Six of the best stand-offs to play in the NRL

We look at six of the best stand-offs who have played in the NRL.

Darren Lockyer

The Brisbane Broncos, Queensland and Australia legend could have easily been placed within the best full-backs of all time as well as one of the best stand-offs.

Throughout his long and storied career, Lockyer became one of the most talented and accomplished players to step foot on a rugby league field, winning four premierships with the Broncos, seven State of Origins with the Maroons and a World Cup with the Kangaroos. The versatile back won several individual accolades and they were highlighted by his two Golden Boot awards in 2003 and 2006. Upon his retirement in 2011, Lockyer scored 122 tries in 355 appearances for Brisbane, nine tries in 36 games for Queensland and 35 tries in 59 matches for Australia.

Benji Marshall

The New Zealand international has developed a reputation as being one of the most skilful and creative players around with his eye for a pass and ability to create something out of nothing being second to none.

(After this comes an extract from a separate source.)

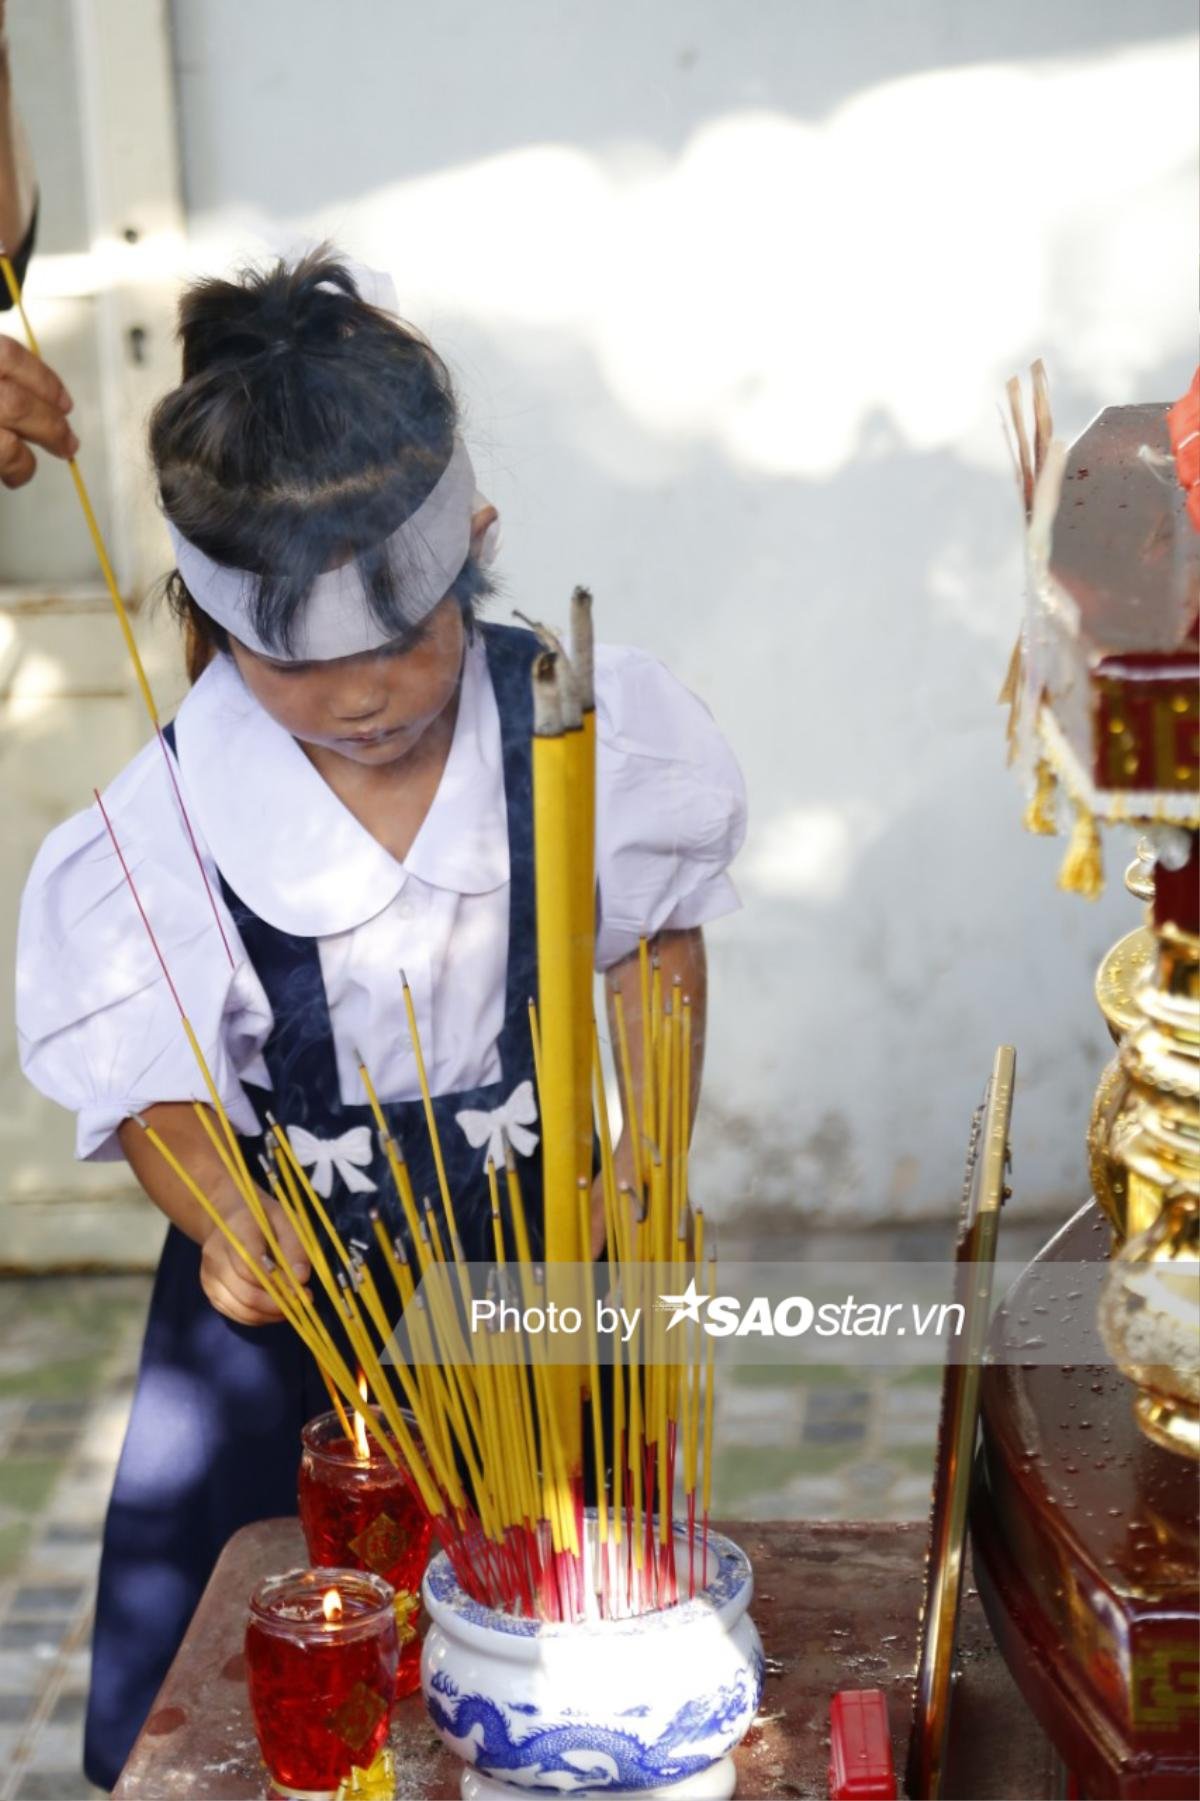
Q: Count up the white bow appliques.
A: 2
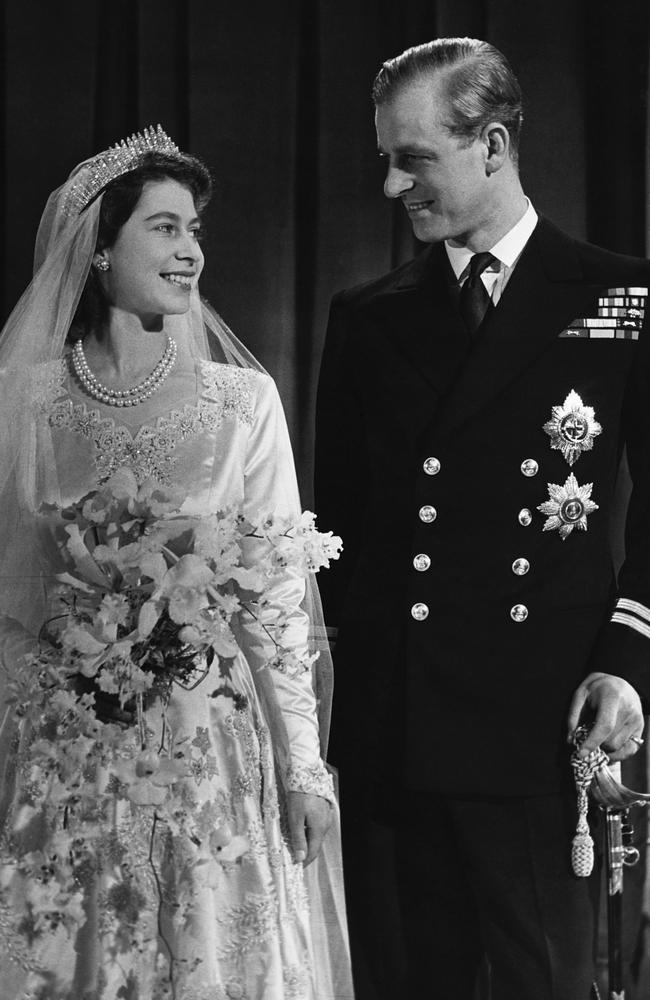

The 2008 World Cup winner has spent most of his career with the Wests Tigers, playing for the club over the course of two different spells. During his first spell between 2003-13, he was the key catalyst in the side’s 2005 NRL Premiership win alongside claiming the 2010 Golden Boot. After a stint in rugby union and a spell with St George Illawarra Dragons and Brisbane Broncos back in rugby league, Marshall returned to the Tigers in 2018 and even now at the age 35, he has still not lost any of the flamboyance and creativity that made him stand out from the rest.

James Maloney

Before making his way to Super League and joining the Catalan Dragons, the New South Wales representative spent a total of 11 seasons in the NRL, playing for the likes Melbourne Storm, New Zealand Warriors, Sydney Roosters, Cronulla Sharks and Penrith Panthers between 2009-2019.

Over those years, he became a highly valuable points scoring machine as well as seeing Championship success along the way. The Australia international was an integral member in the Roosters side that clinched NRL glory in 2013 alongside helping Cronulla end 50 years of hurt by securing the 2016 title. By the end of his last season with Penrith, Maloney finished 11th on the league’s all-time points scoring list with 1,825 to his name.

Cameron Munster

There are not many stand-offs today who are as elusive and strong a ball carrier as the Melbourne Storm playmaker.

Since making his debut in 2014, the 25-year-old has shown a great deal of versatility playing at full-back and centre but has shown the best of his ability when wearing the number six jersey, winning the Dally M Stand-off of the Year in 2018 and 2019. Even after Aussie legend Cooper Cronk moved on from Melbourne, Munster had no qualms in taking the mantle as the Storm’s chief playmaker. Since 2016, he has been a key factor in three Minor Premierships and an NRL title win with the Storm. The Queensland representative still has many years left in him.

Michael Morgan

Morgan is another stand-off who has shown plenty of adaptability during his career, playing at full-back, centre and scrum-half since making his debut for North Queensland in 2010.

But again, the stand-off position seems to be where we have seen much more of the 28-year-old. A Queensland representative and Australia international who may never be the most magical or flashy to watch – but his game management and field general like qualities have made him one of the standout number sixes in the competition. The Cowboys captain has also been part of three Queensland Origin series wins, a World Cup triumph and an NRL Championship with North Queensland.

Brad Fittler

The 2000 Golden Boot winner can easily be considered one of the finest players ever to take to the field in first-grade Australian rugby league.

Although Fittler’s career began nine years before the NRL’s beginnings, the former New South Wales and Australia captain still had a long a storied career that saw him continue his dominance in to the start of the NRL era. After starting off his career with Penrith in 1989, he eventually moved to Sydney in 1996 where he would stay until his retirement in 2004. Alongside his Golden Boot award, he won plenty more individual accolades, highlighted by three Dally M five-eighth of the Year awards (1998, 1999 and 2002) as well as Dally M Captain of the Year in 1999. In his 16-year career, Fittler was a part of three Premiership winning sides (one NSWRL and two NRL) and three World Cup wins with Australia. In the end, he was inducted in to both the NSWRL and Australian Hall of Fame.